Pere Aragonès compareció ayer en el Senado para intervenir en la Comisión General de las Comunidades Autónomas, reservada a los líderes regionales. Al presidente de la Generalitat catalana le honra el gesto, a diferencia de los barones socialistas, cuya ausencia demostró su desprecio por una institución política clave de nuestro país.

Pero no conviene llevarse a engaño. Si Aragonès asistió al Senado no se debe a una expresión de lealtad o de talante institucional. Mucho menos de coraje político. Aragonès vio la oportunidad de atribuirse y de defender, ante su electorado, la amnistía de los golpistas catalanes. Una amnistía que, por otra parte, el presidente no comprende como punto final al procés, sino como paso previo a un referéndum de independencia pactado bilateralmente con el Gobierno.

Aragonès ha demostrado cierta astucia política. Se ha colgado una medalla a ojos de los independentistas catalanes y de Junts, todavía alejado del PSOE y aferrado a la improductiva y delictiva vía unilateral.

Sin embargo, el presidente catalán perdió la ocasión de lucir como un político valiente y respetuoso al abandonar el Senado tras su discurso. Con su salida, Aragonès proyectó su desdén hacia los millones de españoles representados por el resto de presidentes autonómicos, y perdió la oportunidad de ganar más atención mediática en detrimento del prófugo Carles Puigdemont, principal beneficiario de la amnistía negociada.

Con todo, su falta de visión estratégica y altura democrática queda en un segundo plano cuando el principal representante de una institución volcada en la ruptura del Estado es más decoroso, aunque sea por un día, que el partido que gobierna el país.
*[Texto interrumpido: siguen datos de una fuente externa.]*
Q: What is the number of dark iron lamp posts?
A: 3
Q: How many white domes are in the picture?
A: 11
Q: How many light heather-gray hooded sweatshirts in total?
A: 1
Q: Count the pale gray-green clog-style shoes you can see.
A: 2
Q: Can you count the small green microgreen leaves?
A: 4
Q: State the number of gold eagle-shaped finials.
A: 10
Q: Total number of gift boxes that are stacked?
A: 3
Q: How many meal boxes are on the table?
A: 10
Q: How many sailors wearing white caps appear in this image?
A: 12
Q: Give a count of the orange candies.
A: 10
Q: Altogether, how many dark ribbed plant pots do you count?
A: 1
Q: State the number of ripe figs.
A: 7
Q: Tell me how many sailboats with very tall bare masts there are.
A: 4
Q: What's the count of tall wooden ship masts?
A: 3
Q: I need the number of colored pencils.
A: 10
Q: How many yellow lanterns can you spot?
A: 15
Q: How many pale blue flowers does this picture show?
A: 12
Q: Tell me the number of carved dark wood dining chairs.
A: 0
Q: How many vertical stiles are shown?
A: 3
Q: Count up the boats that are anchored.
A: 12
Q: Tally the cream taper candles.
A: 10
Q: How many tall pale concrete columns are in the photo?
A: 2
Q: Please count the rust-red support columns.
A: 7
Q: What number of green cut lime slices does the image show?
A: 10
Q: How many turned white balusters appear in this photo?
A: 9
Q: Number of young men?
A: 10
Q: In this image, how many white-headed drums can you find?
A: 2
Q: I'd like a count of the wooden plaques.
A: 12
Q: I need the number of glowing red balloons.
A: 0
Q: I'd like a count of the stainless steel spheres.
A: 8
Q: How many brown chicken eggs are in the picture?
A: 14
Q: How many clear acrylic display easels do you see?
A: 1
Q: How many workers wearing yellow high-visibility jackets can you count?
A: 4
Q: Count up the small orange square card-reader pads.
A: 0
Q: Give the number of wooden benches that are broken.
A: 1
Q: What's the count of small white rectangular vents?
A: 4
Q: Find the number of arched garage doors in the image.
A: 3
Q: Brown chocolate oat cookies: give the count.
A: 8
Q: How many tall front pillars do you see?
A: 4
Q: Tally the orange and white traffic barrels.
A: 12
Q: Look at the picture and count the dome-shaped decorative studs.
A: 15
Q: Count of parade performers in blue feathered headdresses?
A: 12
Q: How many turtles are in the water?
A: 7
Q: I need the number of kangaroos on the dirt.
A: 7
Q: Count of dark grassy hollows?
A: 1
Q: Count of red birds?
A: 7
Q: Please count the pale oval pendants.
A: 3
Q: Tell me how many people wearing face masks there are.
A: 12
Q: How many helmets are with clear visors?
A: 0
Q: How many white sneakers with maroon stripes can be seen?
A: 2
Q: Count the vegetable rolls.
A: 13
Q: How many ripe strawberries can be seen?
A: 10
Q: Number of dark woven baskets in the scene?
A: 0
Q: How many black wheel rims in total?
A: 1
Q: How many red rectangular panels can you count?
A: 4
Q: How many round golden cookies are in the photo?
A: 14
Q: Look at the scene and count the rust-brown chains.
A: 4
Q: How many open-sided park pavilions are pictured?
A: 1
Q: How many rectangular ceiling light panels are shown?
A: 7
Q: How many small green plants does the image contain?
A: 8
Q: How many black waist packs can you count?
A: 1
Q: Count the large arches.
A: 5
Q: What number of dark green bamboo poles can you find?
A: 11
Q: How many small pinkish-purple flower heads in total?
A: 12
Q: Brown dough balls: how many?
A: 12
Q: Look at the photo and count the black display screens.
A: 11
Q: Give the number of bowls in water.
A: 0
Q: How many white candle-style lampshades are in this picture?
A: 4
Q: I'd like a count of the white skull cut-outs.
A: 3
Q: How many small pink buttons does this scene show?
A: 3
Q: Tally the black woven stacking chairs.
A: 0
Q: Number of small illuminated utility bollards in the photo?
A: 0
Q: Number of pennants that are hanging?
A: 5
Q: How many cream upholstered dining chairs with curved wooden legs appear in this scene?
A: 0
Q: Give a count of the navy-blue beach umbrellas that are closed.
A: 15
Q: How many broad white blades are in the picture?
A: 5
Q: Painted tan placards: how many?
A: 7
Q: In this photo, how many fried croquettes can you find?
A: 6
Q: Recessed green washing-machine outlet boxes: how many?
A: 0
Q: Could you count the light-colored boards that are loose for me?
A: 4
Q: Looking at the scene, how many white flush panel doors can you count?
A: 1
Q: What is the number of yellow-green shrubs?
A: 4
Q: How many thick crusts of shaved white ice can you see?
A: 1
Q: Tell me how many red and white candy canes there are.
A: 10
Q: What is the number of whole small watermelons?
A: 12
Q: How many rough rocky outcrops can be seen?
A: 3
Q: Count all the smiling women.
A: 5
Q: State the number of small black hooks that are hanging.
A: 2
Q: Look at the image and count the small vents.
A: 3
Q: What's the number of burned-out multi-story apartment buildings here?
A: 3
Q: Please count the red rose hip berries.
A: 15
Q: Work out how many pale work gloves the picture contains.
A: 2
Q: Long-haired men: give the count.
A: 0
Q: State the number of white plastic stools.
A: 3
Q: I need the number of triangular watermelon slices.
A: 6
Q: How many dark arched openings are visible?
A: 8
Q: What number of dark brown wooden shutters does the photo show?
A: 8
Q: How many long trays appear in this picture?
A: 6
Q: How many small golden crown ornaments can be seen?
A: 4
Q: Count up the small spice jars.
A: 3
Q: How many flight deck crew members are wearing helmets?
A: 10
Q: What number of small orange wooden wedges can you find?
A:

Ninguno de los tres presidentes socialistas (el manchego Emiliano García-Page, el asturiano Adrián Barbón y la navarra María Chivite) quiso asistir a la comisión. 

A nadie se le escapa el motivo: evitar que el PSOE se pronuncie sobre la amnistía, una iniciativa claramente inconstitucional y profundamente impopular.

Sorprende que el mismo presidente del Gobierno que desafió a un debate diario a su adversario en la campaña de julio, convencido de su superioridad dialéctica y argumental, se esconda y esconda a sus barones para no manifestarse sobre el asunto que monopoliza las preocupaciones de los españoles. Es inaceptable también que obligue al CIS a omitir la pregunta sobre la amnistía en sus barómetros mensuales. Pero es más alarmante que triunfe la ley del silencio entre sus barones. Incluso en aquellos que aprovechan cada ocasión mediática para criticar la amnistía.

Los españoles tienen derecho a escuchar los argumentos del PSOE para defender el fin del principio de igualdad entre ellos. Si tan convencidos están de sus virtudes para la democracia, ¿por qué no se suben a la tribuna y lo argumentan? ¿Por qué no afrontan el debate con todas las de ganar ante quienes piensan, de partida, que es una amenaza existencial para el país?

Al final, los ciudadanos no tendrán más remedio que sospechar que Pedro Sánchez sólo utiliza las instituciones democráticas cuando le resultan rentables. El presidente en funciones no tenía reparos en subirse a la tribuna del Senado cuando podía hablar con tiempo ilimitado, frente a un líder de la oposición con el tiempo de respuesta limitado.

Pero ahora no quiere que ningún socialista invierta un minuto en defender el presumible precio de sus acuerdos de investidura. Después de la triple incomparecencia, algún español tendrá la tentación de pensar que, si alguien representó ayer jueves los intereses de Sánchez en el Senado, ese fue Aragonès.